WHAT IS REQUIRED => Say how many lines in the records include the string "this", adding no other words.
GIVEN ENTRIES START
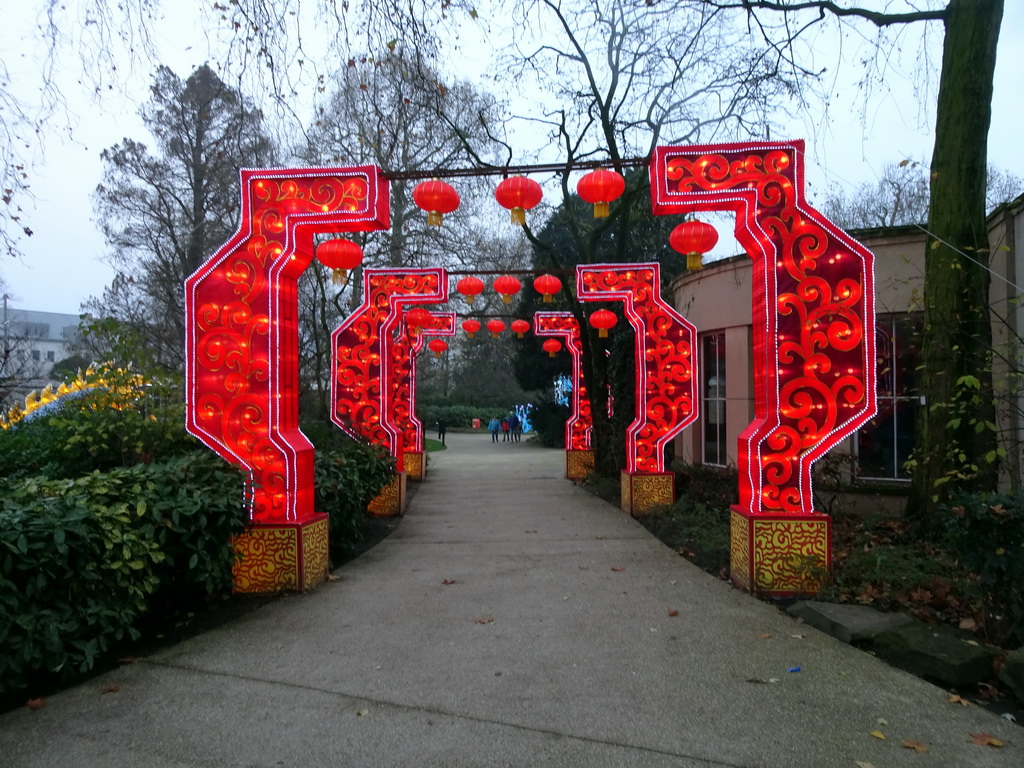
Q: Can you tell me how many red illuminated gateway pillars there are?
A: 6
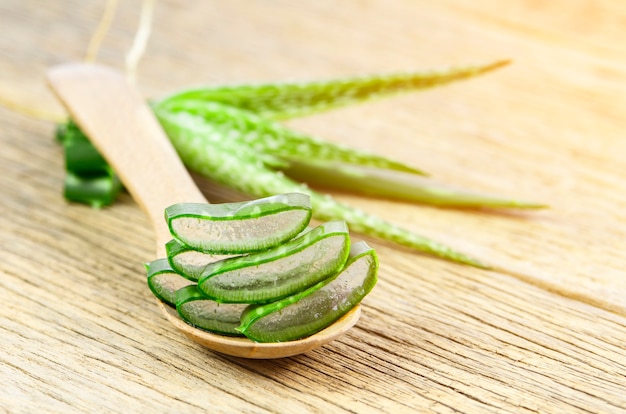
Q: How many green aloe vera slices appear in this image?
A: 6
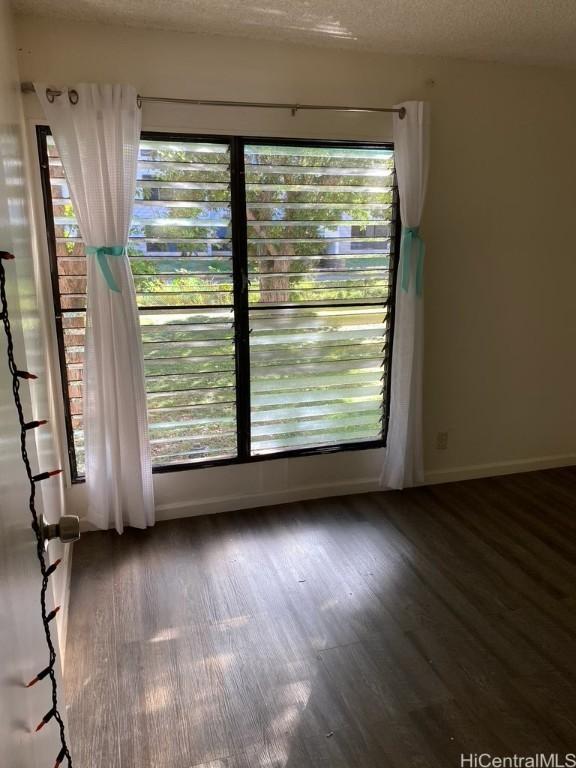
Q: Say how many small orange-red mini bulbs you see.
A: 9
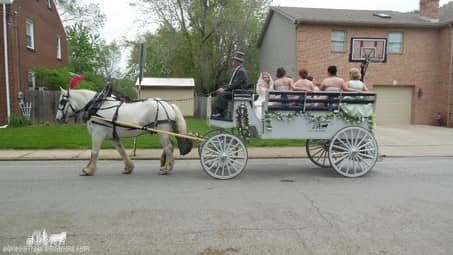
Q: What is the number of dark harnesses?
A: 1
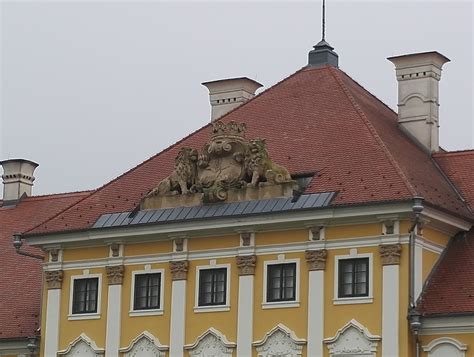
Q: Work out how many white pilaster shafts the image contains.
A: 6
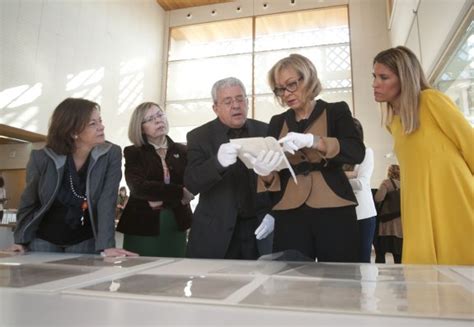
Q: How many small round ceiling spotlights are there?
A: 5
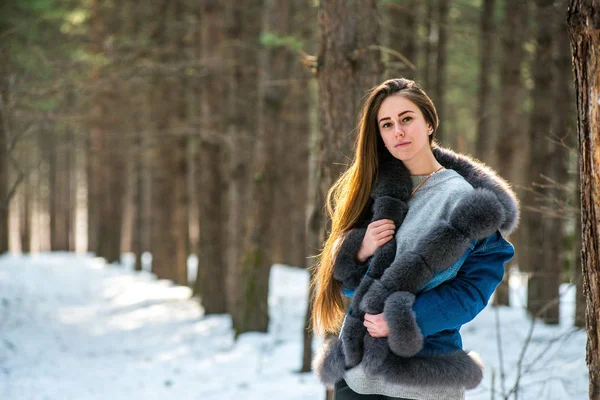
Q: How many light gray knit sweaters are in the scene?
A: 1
GIVEN ENTRIES END
GIVEN ENTRIES START
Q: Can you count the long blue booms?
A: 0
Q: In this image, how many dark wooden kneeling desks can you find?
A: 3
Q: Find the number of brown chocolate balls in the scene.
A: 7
GIVEN ENTRIES END
SOLUTION TO THE PROBLEM => 2